United States District Court, M.D. Florida, Orlando Division

June 20, 2017

BRENDA E. SIRACUSE, Plaintiff,
v.
ACTING COMMISSIONER OF THE SOCIAL SECURITY ADMINISTRATION, Defendant.

          MEMORANDUM OPINION AND ORDER [1]

          MONTE C. RICHARDSON, UNITED STATES MAGISTRATE JUDGE

         THIS CAUSE is before the Court on Plaintiff's appeal of an administrative decision denying her applications for a Period of Disability, Disability Insurance Benefits (“DIB”), and Supplemental Security Income (“SSI”). Plaintiff alleges she became disabled on January 1, 2011. (Tr. 216, 227.) A video hearing was held before the assigned Administrative Law Judge (“ALJ”) on October 16, 2014, at which Plaintiff was represented by an attorney. (Tr. 36-54.) The ALJ found Plaintiff not disabled from January 1, 2011 through November 6, 2014, the date of the decision.[2] (Tr. 16-30.)
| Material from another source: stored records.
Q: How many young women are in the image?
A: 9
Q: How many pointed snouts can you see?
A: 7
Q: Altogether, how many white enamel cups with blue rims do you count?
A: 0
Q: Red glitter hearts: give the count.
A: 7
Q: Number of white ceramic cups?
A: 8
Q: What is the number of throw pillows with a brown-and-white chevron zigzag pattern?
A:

         In reaching the decision, the ALJ found that Plaintiff had the following severe impairments: an ankle disorder, an affective disorder, an anxiety disorder, and borderline intellectual functioning. (Tr. 21.) The ALJ then found that Plaintiff did not have an impairment or combination of impairments that met or medically equaled the severity of one of the listed impairments in 20 C.F.R. Part 404, Subpart P, Appendix 1. (Tr. 21-22.) Specifically, the ALJ found that the requirements of Listing 12.05(C), intellectual disability, were not met because, despite Plaintiff's full scale intelligence quotient (“IQ”) scores of 65 and 61, there was evidence of adaptive functioning in that Plaintiff had worked as an assistant manager for over nine years and had been assessed at the borderline intellectual functioning level. (Tr. 23.) Then, after finding that Plaintiff had the residual functional capacity (“RFC”) to perform light work with limitations, [3] the ALJ ultimately found that there were jobs existing in significant numbers in the national economy that Plaintiff could perform. (Tr. 23, 28.)
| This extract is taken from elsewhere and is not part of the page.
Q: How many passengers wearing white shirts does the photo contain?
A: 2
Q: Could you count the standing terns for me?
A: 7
         Plaintiff is appealing the Commissioner's decision that she was not disabled from January 1, 2011 through November 6, 2014. Plaintiff has exhausted her available administrative remedies and the case is properly before the Court. The Court has reviewed the record, the briefs, and the applicable law.

         For the reasons stated herein, the Commissioner's decision is REVERSED and REMANDED.

         I. Standard of Review

         The scope of this Court's review is limited to determining whether the Commissioner applied the correct legal standards, McRoberts v. Bowen, 841 F.2d 1077, 1080 (11th Cir. 1988), and whether the Commissioner's findings are supported by substantial evidence, Richardson v. Perales, 402 U.S. 389, 390 (1971). “Substantial evidence is more than a scintilla and is such relevant evidence as a reasonable person would accept as adequate to support a conclusion.” Crawford v. Comm'r of Soc. Sec., 363 F.3d 1155, 1158 (11th Cir. 2004). Where the Commissioner's decision is supported by substantial evidence, the district court will affirm, even if the reviewer would have reached a contrary result as finder of fact, and even if the reviewer finds that the evidence preponderates against the Commissioner's decision. Edwards v. Sullivan, 937 F.2d 580, 584 n.3 (11th Cir. 1991); Barnes v. Sullivan, 932 F.2d 1356, 1358 (11th Cir. 1991). The district court must view the evidence as a whole, taking into account evidence favorable as well as unfavorable to the decision. Foote v. Chater, 67 F.3d 1553, 1560 (11th Cir. 1995); accord Lowery v. Sullivan, 979 F.2d 835, 837 (11th Cir. 1992) (stating the court must scrutinize the entire record to determine the reasonableness of the Commissioner's factual findings).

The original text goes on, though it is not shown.